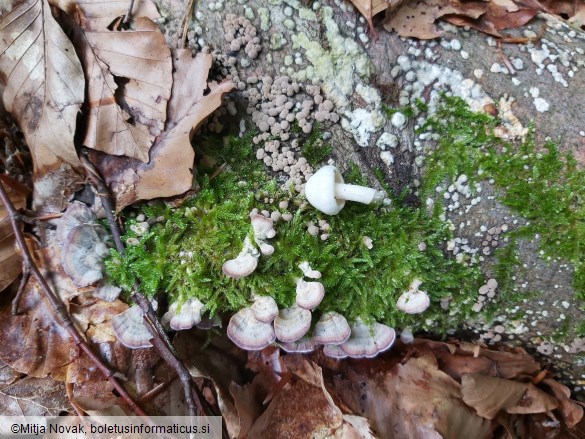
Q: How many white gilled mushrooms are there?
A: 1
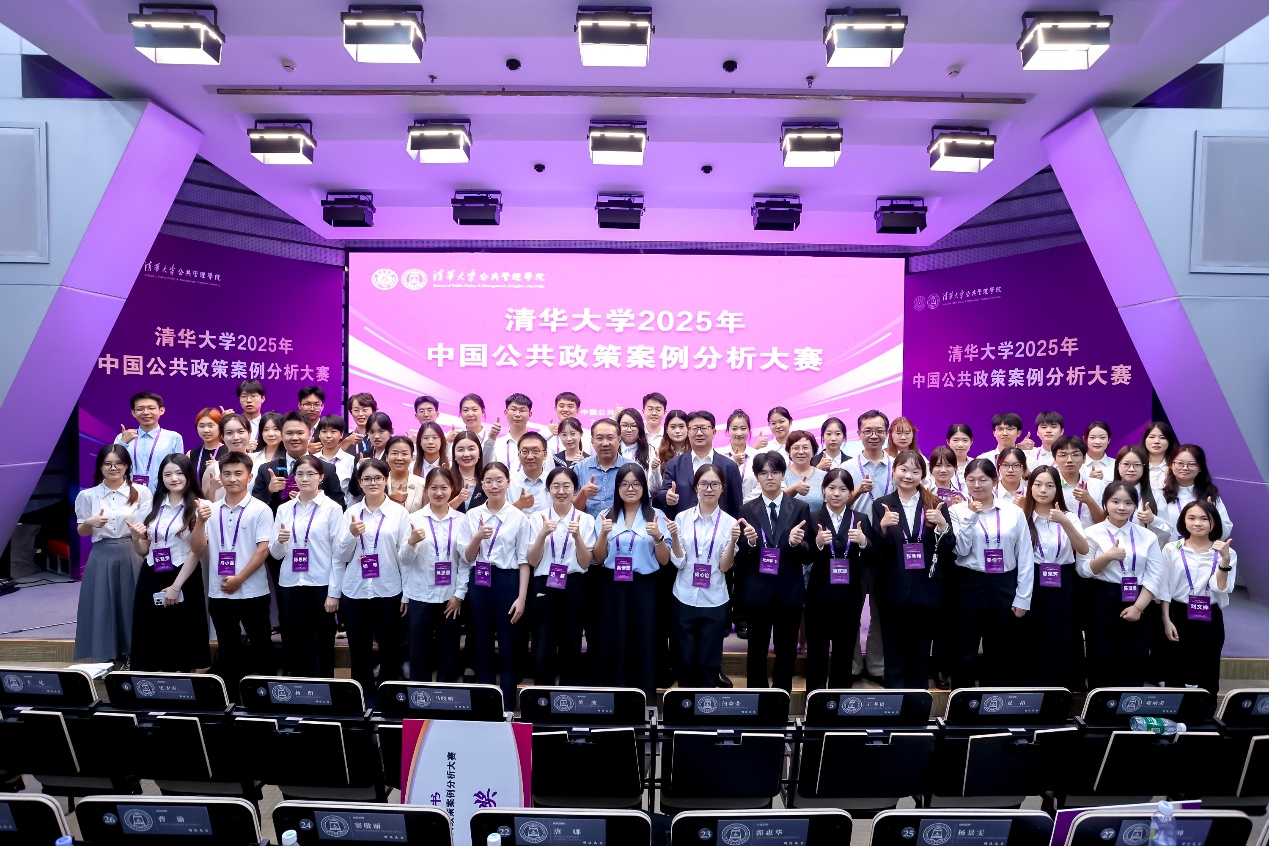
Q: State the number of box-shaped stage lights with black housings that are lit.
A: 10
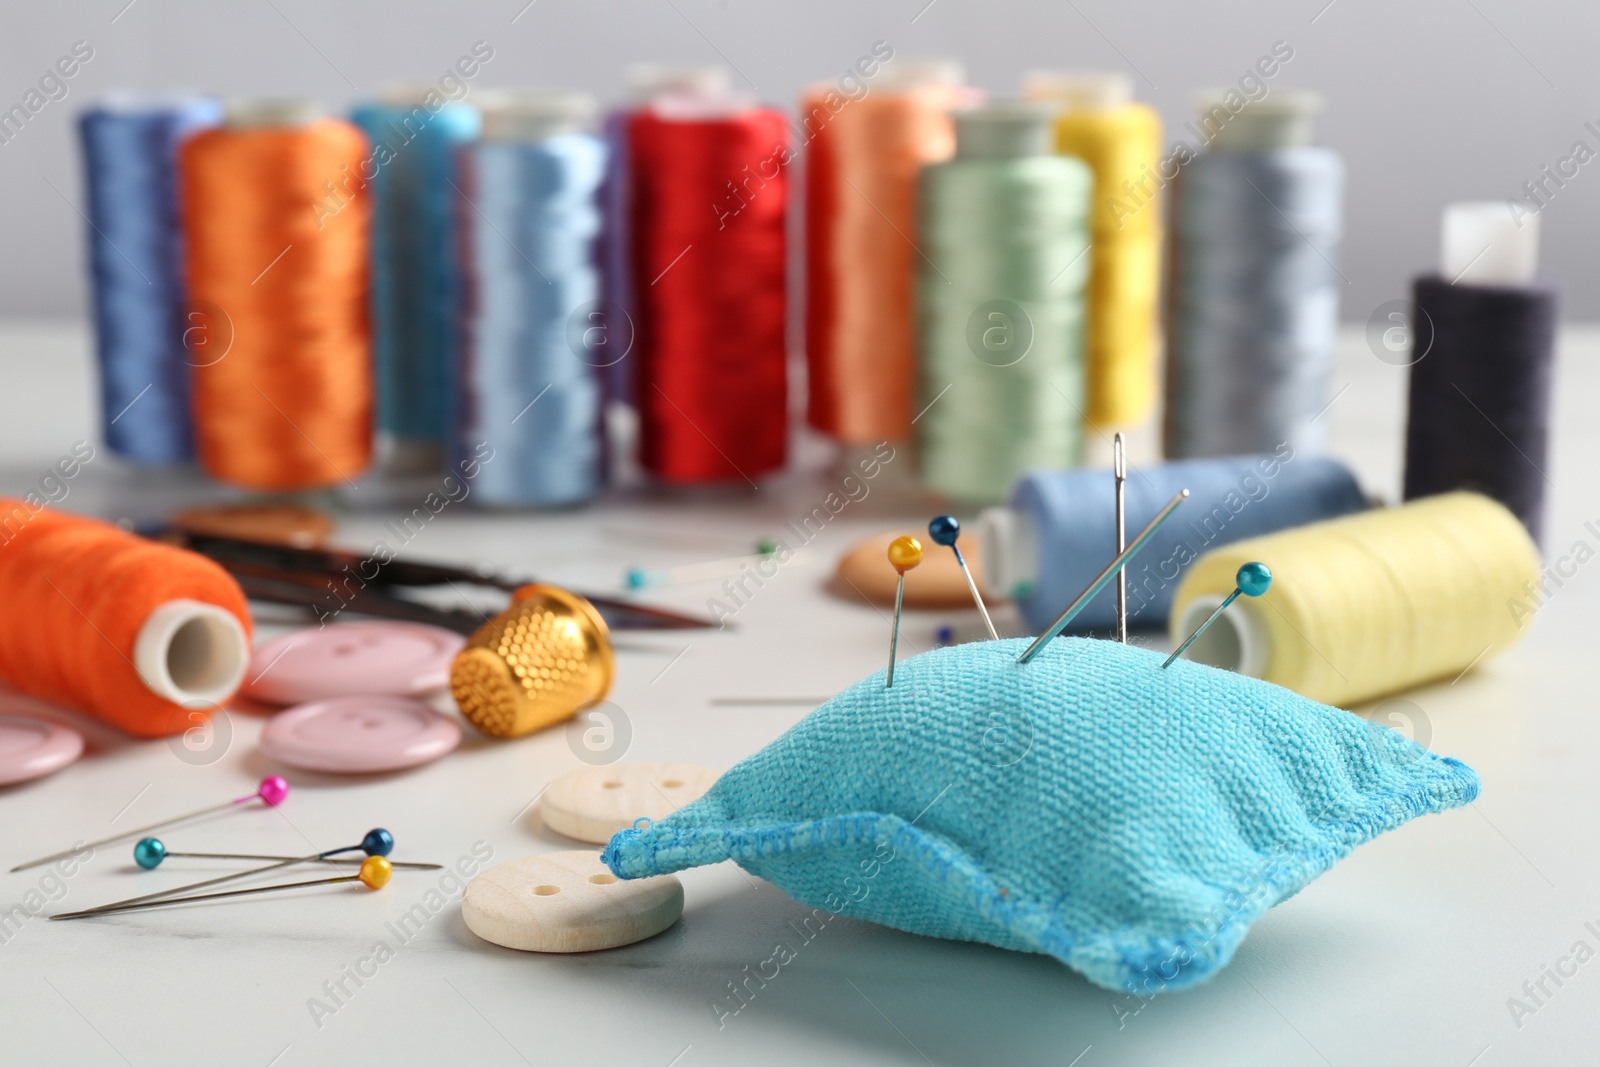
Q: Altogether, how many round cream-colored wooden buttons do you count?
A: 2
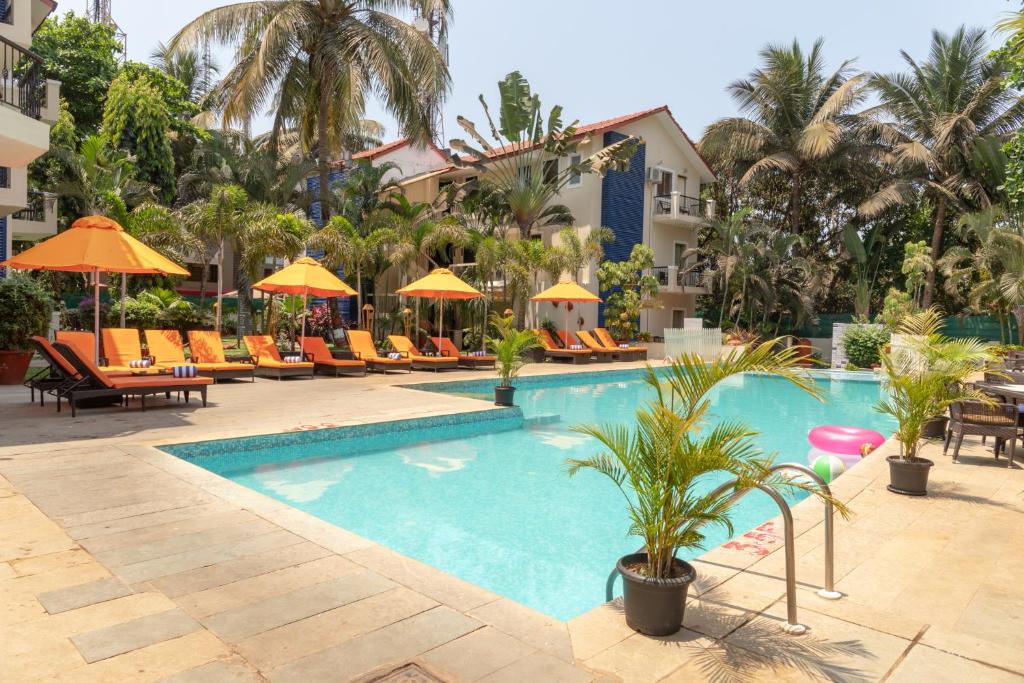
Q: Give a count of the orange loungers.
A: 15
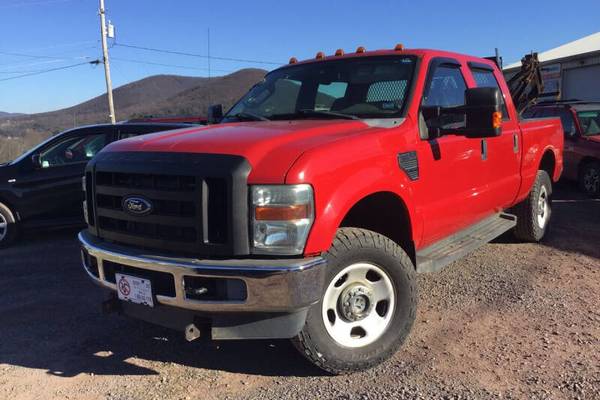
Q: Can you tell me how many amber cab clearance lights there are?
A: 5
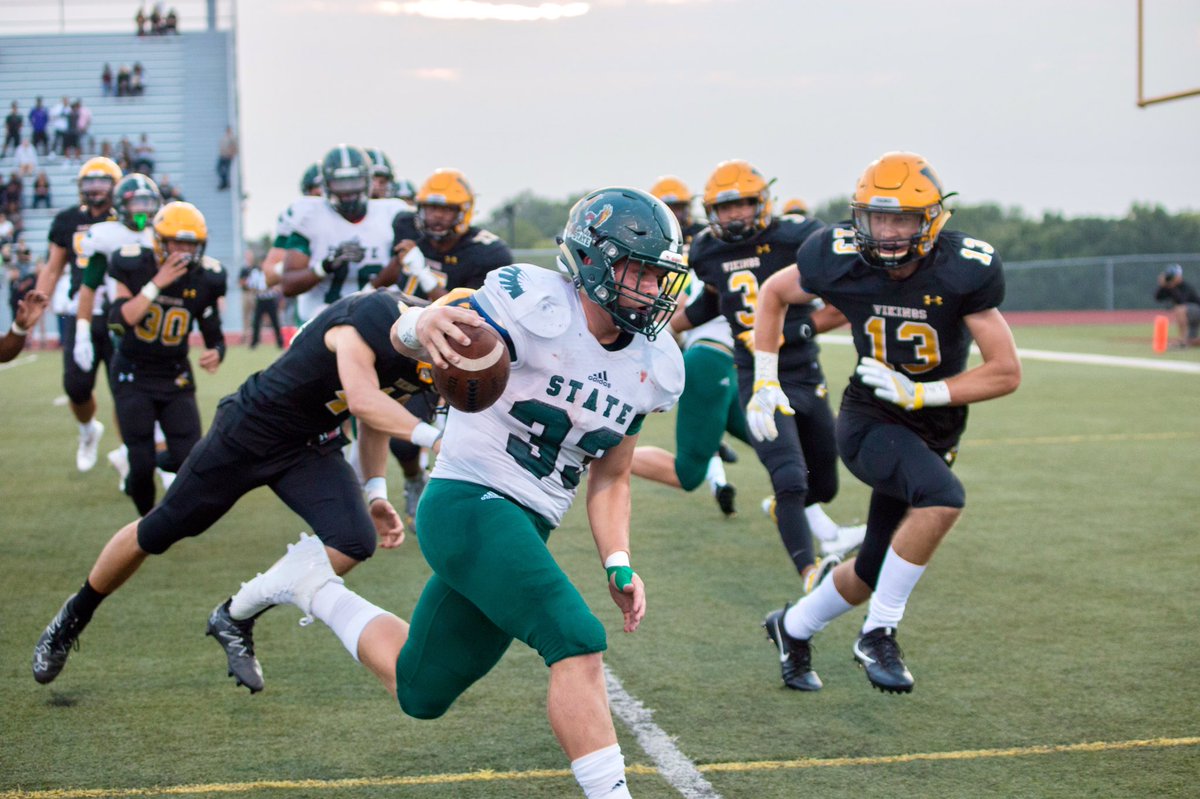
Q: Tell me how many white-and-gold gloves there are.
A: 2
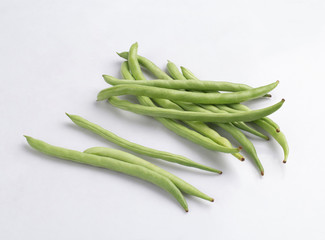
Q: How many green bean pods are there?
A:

→ **Assignment**
The answer should be one number, the count of lines above that contain "lights".

→ **Reply**
2